Huit adultes sur dix ont été victimes de violences dans le sport étant enfants

Huit adultes sur dix en Wallonie et à Bruxelles ont subi un ou plusieurs types de violence interpersonnelle au cours de leur pratique sportive étant enfants, ressort-il d'une étude sur la maltraitance des enfants dans le sport commandée par la ministre francophone des Sports, Valérie Glatigny, et présentée vendredi.

Violence dans le sport
Belga

Pour cette étude européenne « Cases » (pour « Child abuse in sport european statistics »), qui se penche sur la prévalence de la violence interpersonnelle envers les enfants dans le sport, un questionnaire a été soumis à 1.472 jeunes adultes (18-30 ans) vivant actuellement à Bruxelles ou en Wallonie et ayant participé à un sport organisé avant l’âge de 18 ans.

Seuls 20% des sondés n’ont jamais été confrontés à un type de violence interpersonnelle dans le contexte sportif. La forme la plus fréquente subie est psychologique (67,6% des victimes), suivie de la violence physique (51,8%). Viennent ensuite la violence sexuelle sans contact, comme les regards insistants et les intimidations sexuelles (40,7%), et la négligence (absence de soin après une blessure ou le fait de rater trop souvent l’école, 40,2%).
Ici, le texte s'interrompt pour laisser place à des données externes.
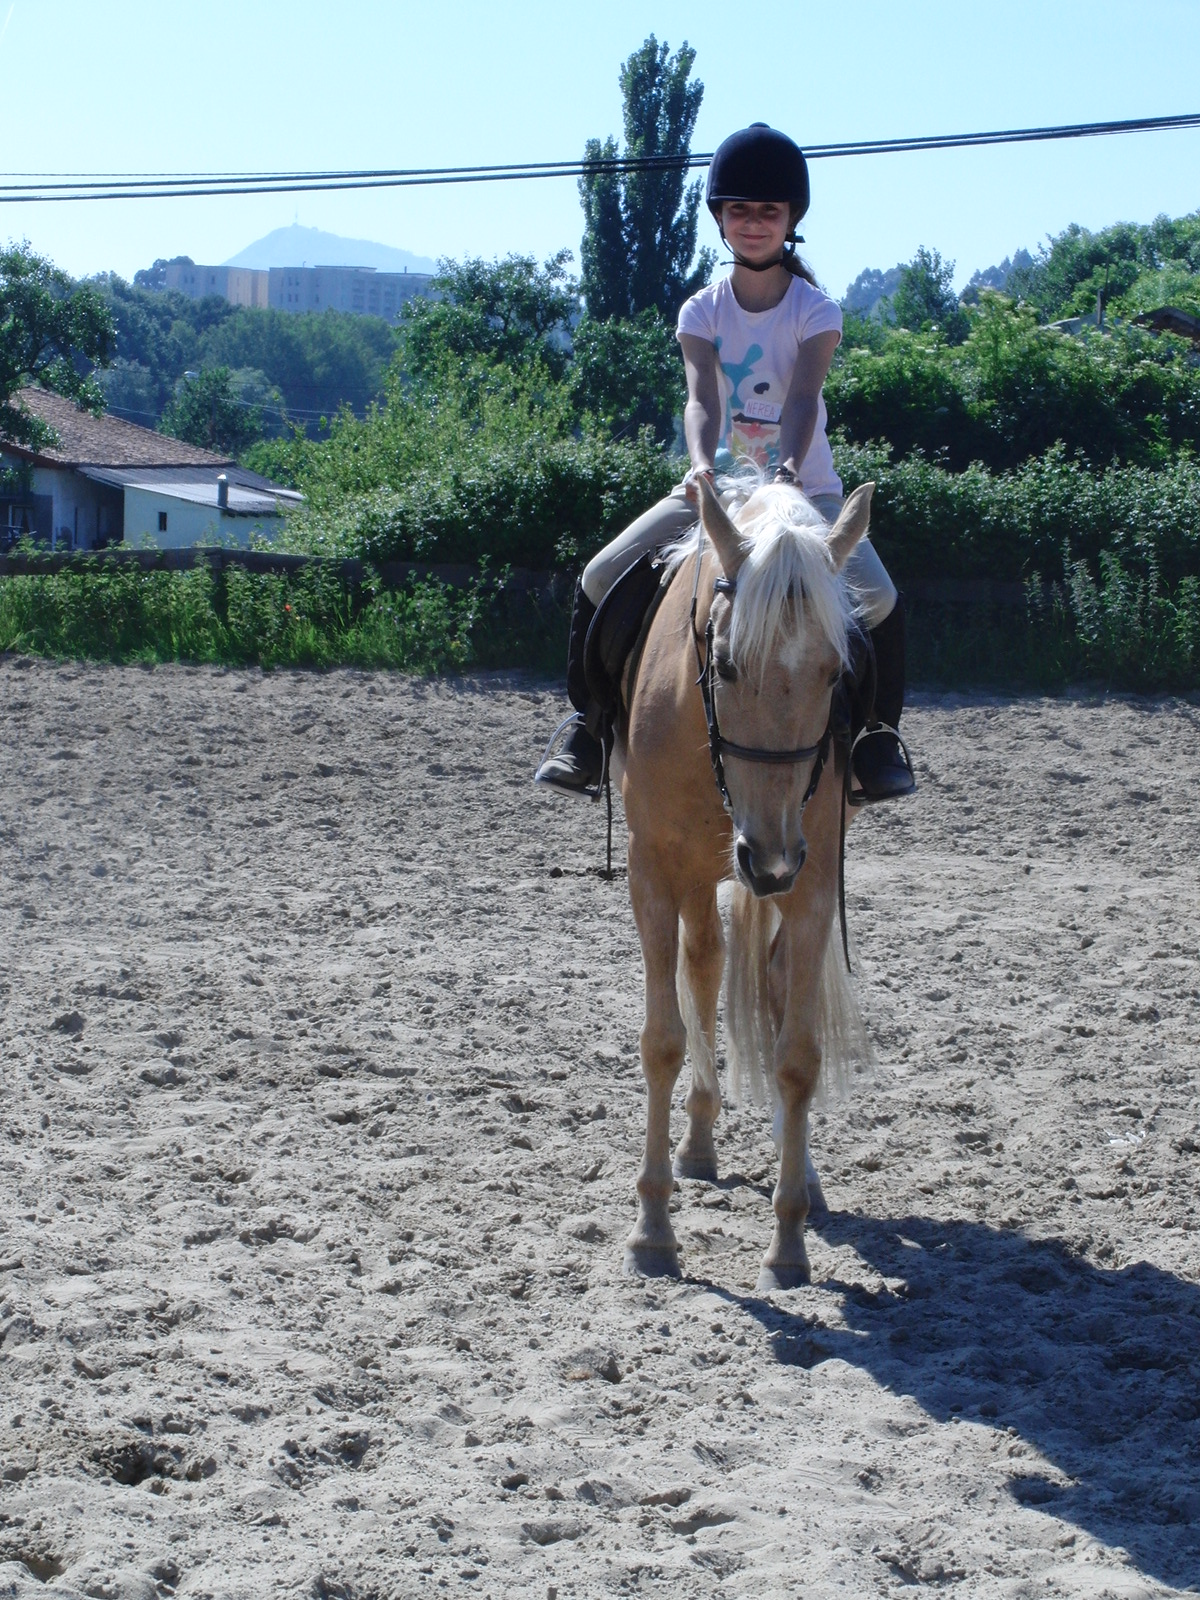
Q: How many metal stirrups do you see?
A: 2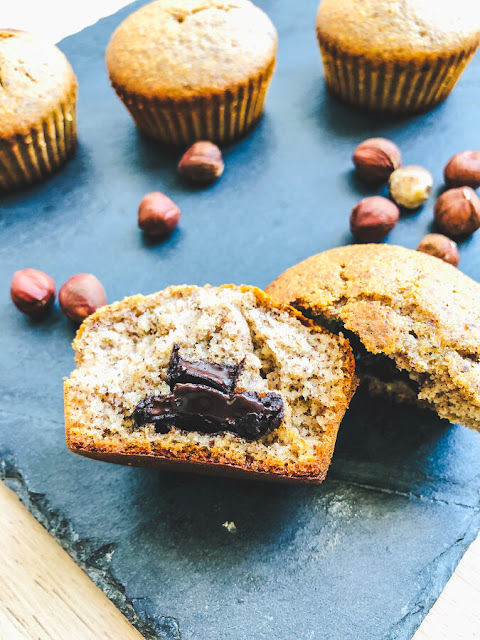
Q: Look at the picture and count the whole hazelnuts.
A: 10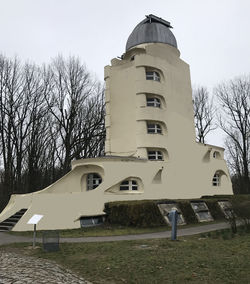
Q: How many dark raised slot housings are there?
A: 1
La violence sexuelle avec contact (viol, agressions sexuelles…) est plus rare (25,4%). Un jeune athlète sur cinq – surtout des garçons – a en outre subi ces cinq types de violence.

Violences physiques et psychologiques

En dehors du sport, les violences sexuelles sont plus répandues (59,6% sans contact et 47,7% avec contact), tandis que les violences physiques le sont un peu moins (47%). Tine Vertommen, criminologue de l’Université d’Anvers – qui a mené l’étude pour la Belgique -, explique ce dernier point par le recours à l’exercice physique comme punition (par exemple, imposer des pompes ou des tours de terrain supplémentaires).

Les garçons subissent plus de négligence, de violence physique et de violence sexuelle avec contact dans le sport que les filles, met en avant l’étude. Il n’y a par contre pas de différence significative entre filles et garçons concernant les violences psychologiques et sexuelles sans contact. Les violences psychologiques les plus rapportées, par les filles comme les garçons, sont les humiliations et les critiques négatives sur leur apparence physique.

Certains enfants sont particulièrement vulnérables. Les jeunes athlètes qui font de la compétition sont plus souvent victimes de violences qu’au niveau récréatif. De manière générale, les enfants non hétérosexuels, issus d’une minorité ethnique ou porteurs d’un handicap connaissent également plus d’expériences violentes.

Entraîneurs et coéquipiers

Les violences physiques et psychologiques commencent généralement plus tôt (entre 7 et 13 ans) que les autres types de violences. Les expériences de violence sexuelle avec contact sont les plus tardives (16-17 ans).

Les violences dans le sport sont le plus souvent perpétrées par une seule personne et la plupart des auteurs sont des hommes, pointe l’étude. La négligence et la violence physique est plus souvent le fait d’un entraîneur, tandis que les violences psychologiques et sexuelles sont en général perpétrées par des coéquipiers. Le personnel (para)médical, les managers ou d’autres membres du personnel sportif sont beaucoup moins cités comme auteurs.